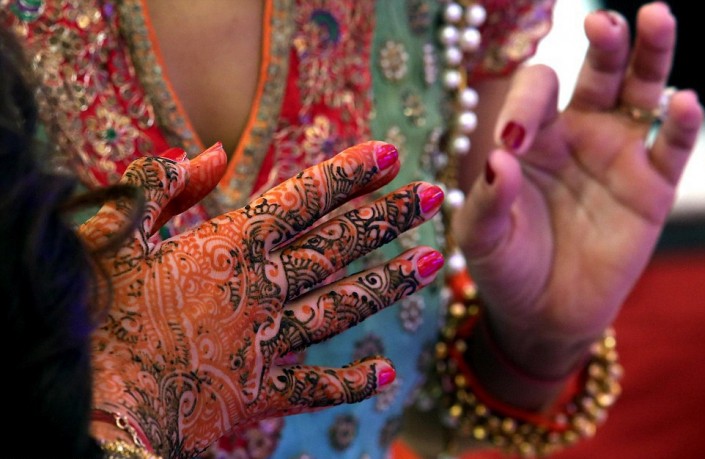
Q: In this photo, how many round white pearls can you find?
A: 11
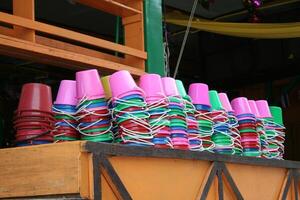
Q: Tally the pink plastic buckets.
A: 10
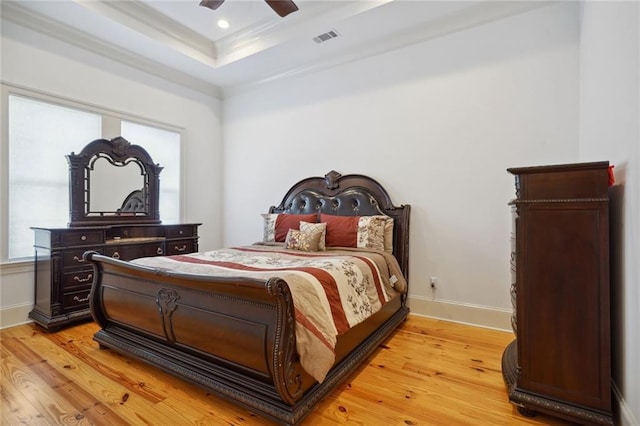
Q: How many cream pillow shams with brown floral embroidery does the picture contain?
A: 2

-=-=-

Write out, exactly as they stand, the line with "Q: Tally the pink plastic buckets." and every line after it through the end of the entries above; omit the pictures.

Q: Tally the pink plastic buckets.
A: 10
Q: How many cream pillow shams with brown floral embroidery does the picture contain?
A: 2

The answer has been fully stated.